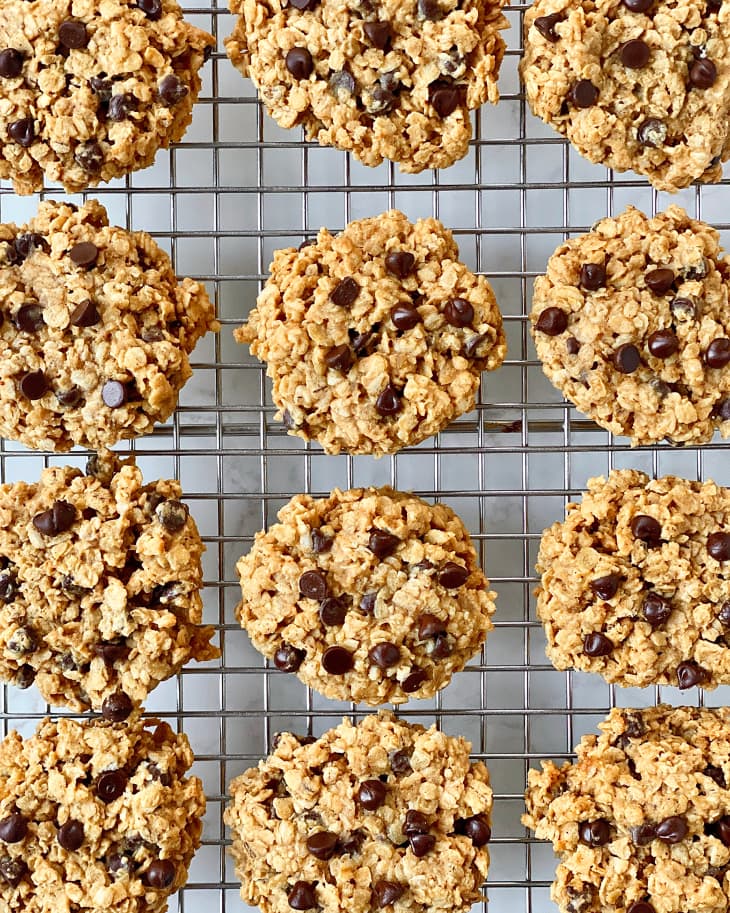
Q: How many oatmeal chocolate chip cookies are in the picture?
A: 12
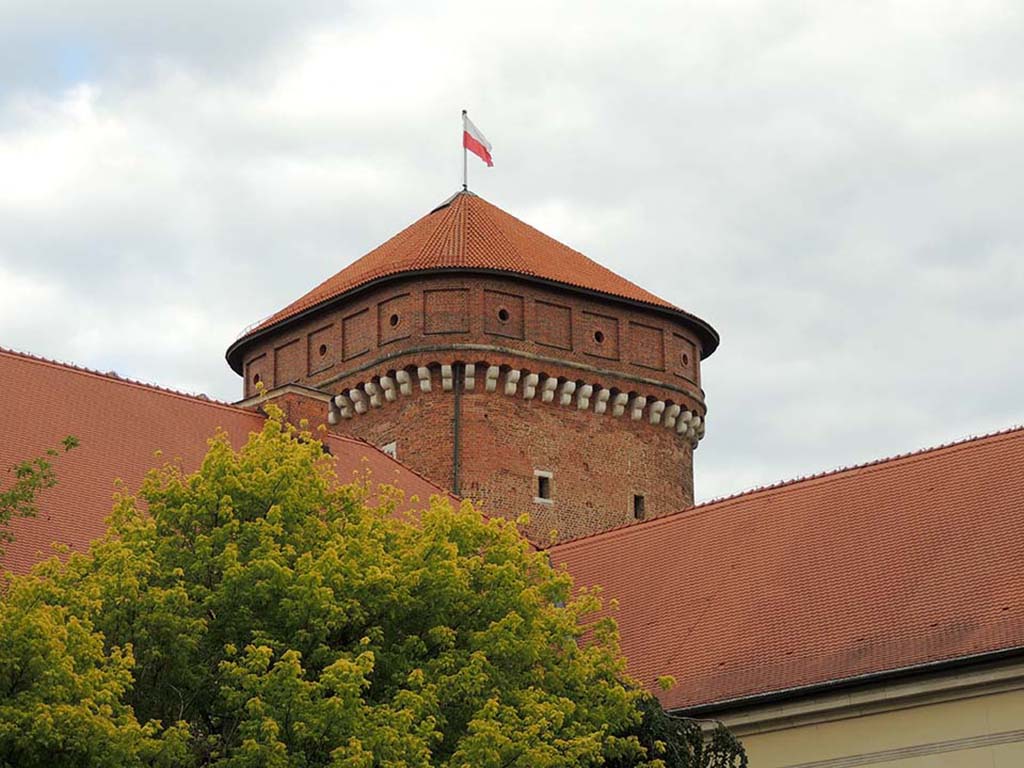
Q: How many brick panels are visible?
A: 11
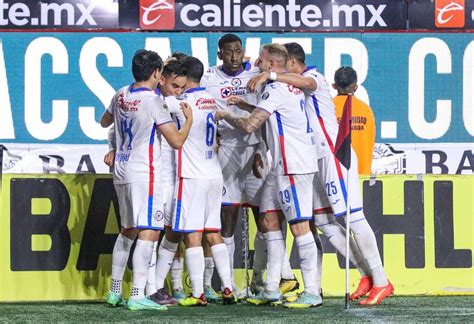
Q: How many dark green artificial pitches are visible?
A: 1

┄┄┄┄┄┄

#### [PROBLEM REQUIREMENTS]
From the first line of the material to the last, retype everything exactly except the images.

#### [TASK RESPONSE]
Q: How many oatmeal chocolate chip cookies are in the picture?
A: 12
Q: How many brick panels are visible?
A: 11
Q: How many dark green artificial pitches are visible?
A: 1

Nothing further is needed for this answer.